Ovarian cancer is the deadliest gynecologic malignancy, with approximately 70% of patients having peritoneal involvement at the time of diagnosis. It spreads predominantly by direct invasion and intraperitoneal dissemination. The staging system is surgically based, with stage I disease being limited to one or both ovaries. In stage II disease, there is extraovarian spread of tumor, but it does not extend beyond the pelvis.
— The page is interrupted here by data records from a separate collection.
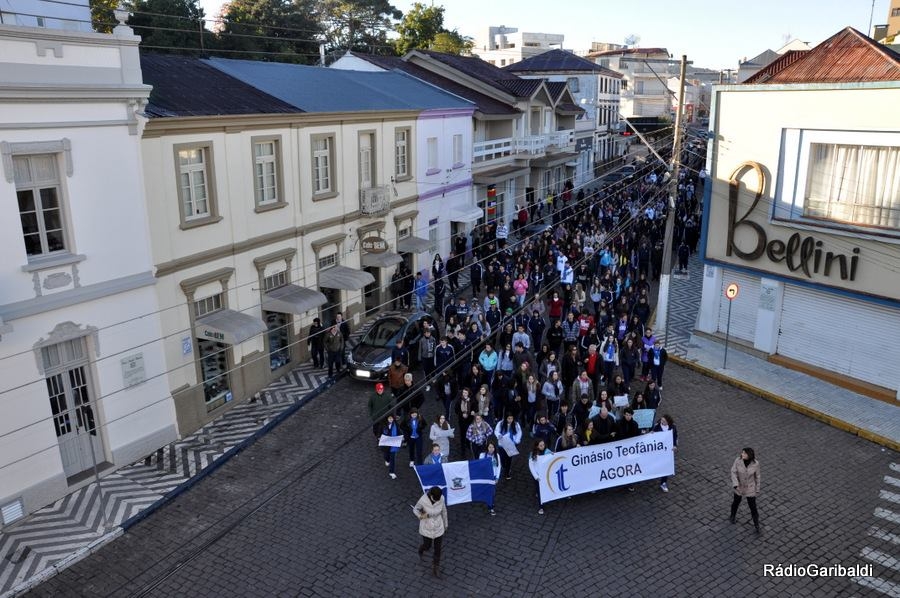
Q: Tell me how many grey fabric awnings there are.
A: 5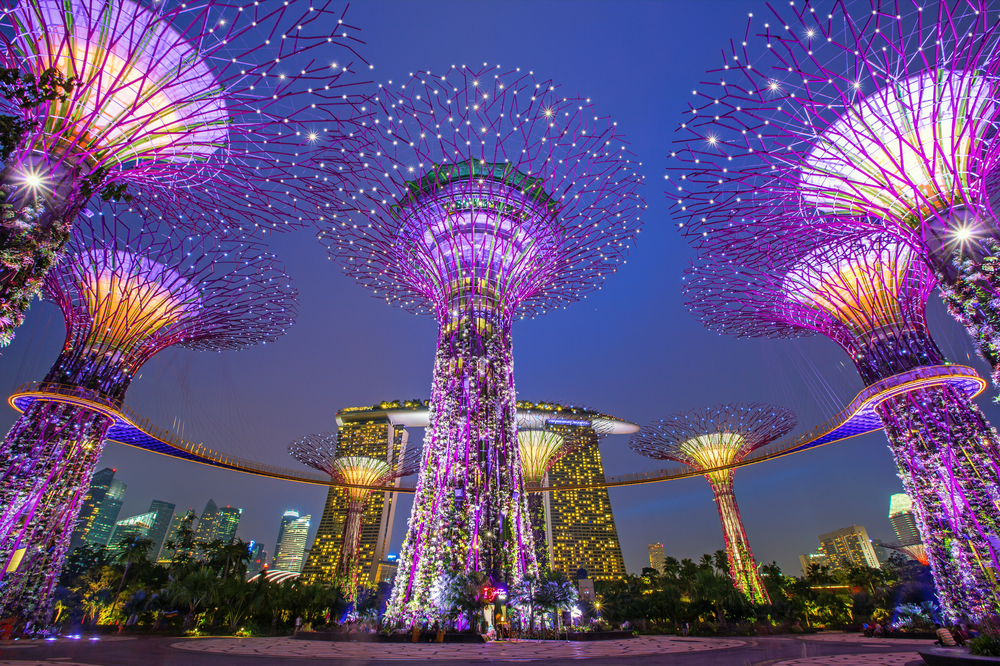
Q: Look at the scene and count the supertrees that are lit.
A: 8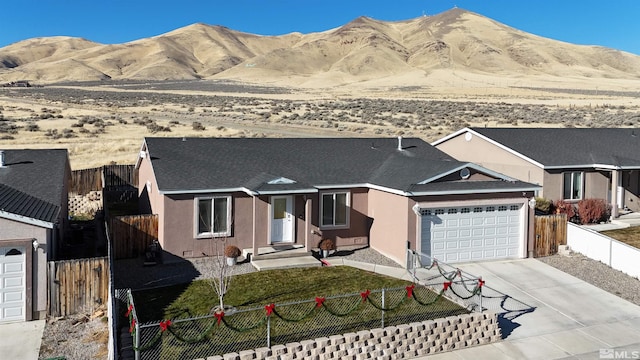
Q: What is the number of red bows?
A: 12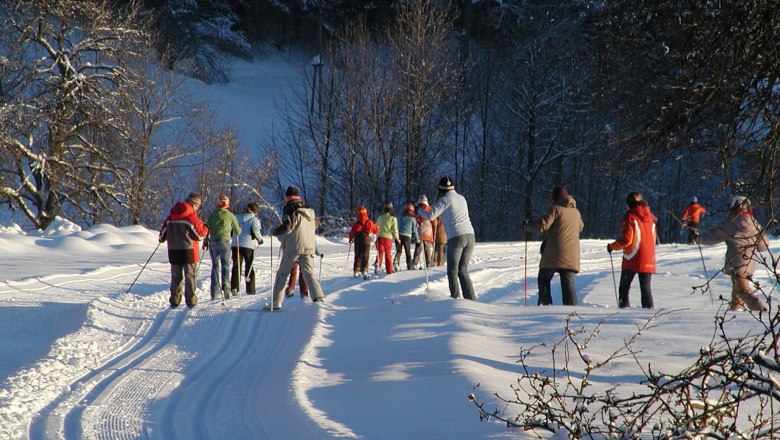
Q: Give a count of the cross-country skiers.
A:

Stages III and IV disease are considered advanced, with stage III ovarian cancer including diffuse peritoneal disease involving the upper abdomen and stage IV disease having distant metastases including hepatic lesions. Common sites of intraperitoneal seeding include the omentum, paracolic gutters, liver capsule, and diaphragm. Thickening, nodularity, and enhancement are all signs of peritoneal involvement. Although computed tomography is the most common imaging modality used to stage ovarian cancer, magnetic resonance imaging has been shown to be equally accurate. Currently, however, no imaging modality allows microscopic spread of disease to be ruled out, and a full staging laparotomy is always required. Early ovarian cancer is treated with comprehensive staging laparotomy, whereas advanced but operable disease is treated with primary cytoreductive surgery (debulking) followed by adjuvant chemotherapy. Patients with unresectable disease may benefit from neoadjuvant (preoperative) chemotherapy before debulking.

PMID:
14730048
[PubMed - indexed for MEDLINE]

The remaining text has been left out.